Were you familiar with the Pose Running method before?
I was not familiar with it before, but I had started to research various running technique methodologies on the internet.
Describe a little how has your experience been with the pose running method and the coaching style of Stadi Fit's running coach?
Starting to follow and adopt the Pose Running method has been a bit like relearning running for me in a good way - becoming very aware of the elements of the complex motion that running is. Annamaaria’s focus on full body strengthening and the philosophy of running with your whole body, as opposed to just your legs, definitely resonates with me. I was often surprised just how sharp my coach’s eyes are when it comes to technique analysis. For every technique deficit or for every little runner’s ailment, there’s been an answer through new strength exercises, mobility pieces or a new helpful drill to practice. Precise guidance in executing those exercises and drills is something that Annamaaria excels at. She is also managing expectations well: After a journey of a bit over a year I am definitely able to see the progress I’ve made. I gained confidence towards longer distance running and triathlon events in the upcoming summer 2017 season. Her cheerful but at the same time precise and strict training methodology made this a very fun experience and kept me highly motivated throughout.
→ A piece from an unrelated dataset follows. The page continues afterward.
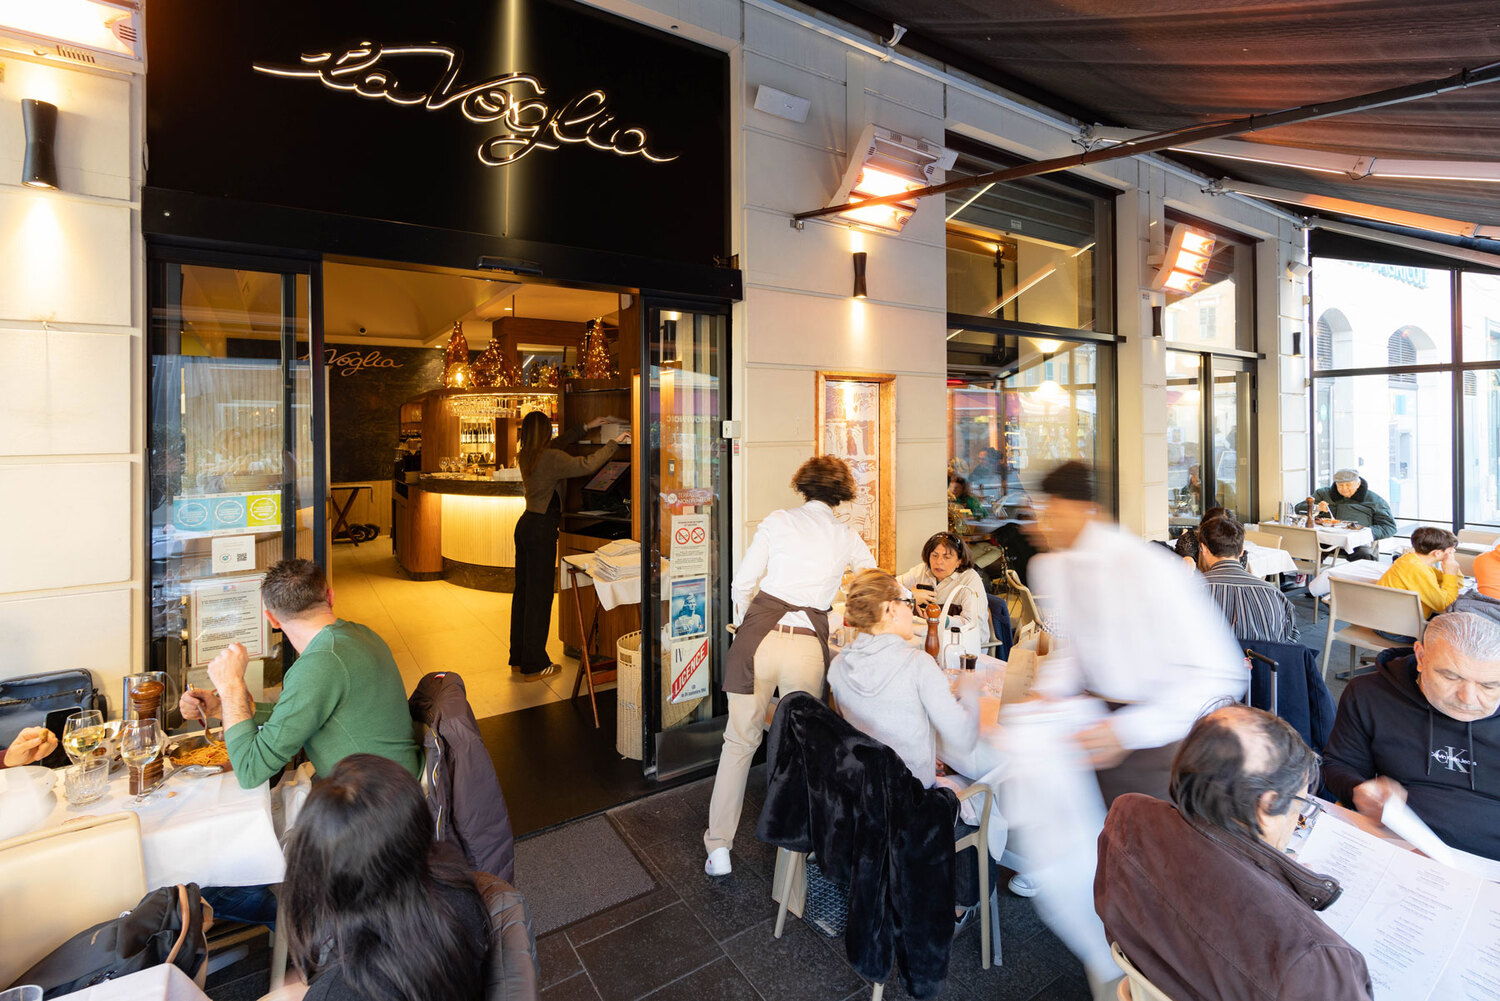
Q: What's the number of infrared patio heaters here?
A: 3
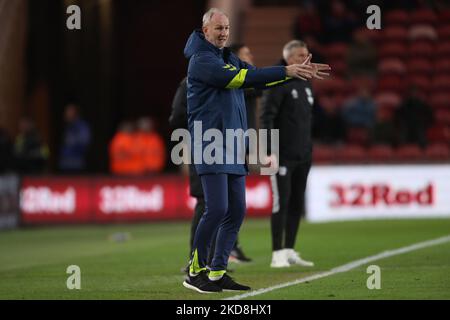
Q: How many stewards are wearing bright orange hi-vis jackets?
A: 2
Any other comments you would like to make.
I am glad that at Stadi Fit I found the professional running coaching I was looking for and the hard work I’ve been investing into running practice has been rewarded with steady progress. Looking at weight lifting benchmarks or running timing records together with my coach have been useful tools to track this progress and make it tangible. The Joroinen triathlon finish line is just around the corner.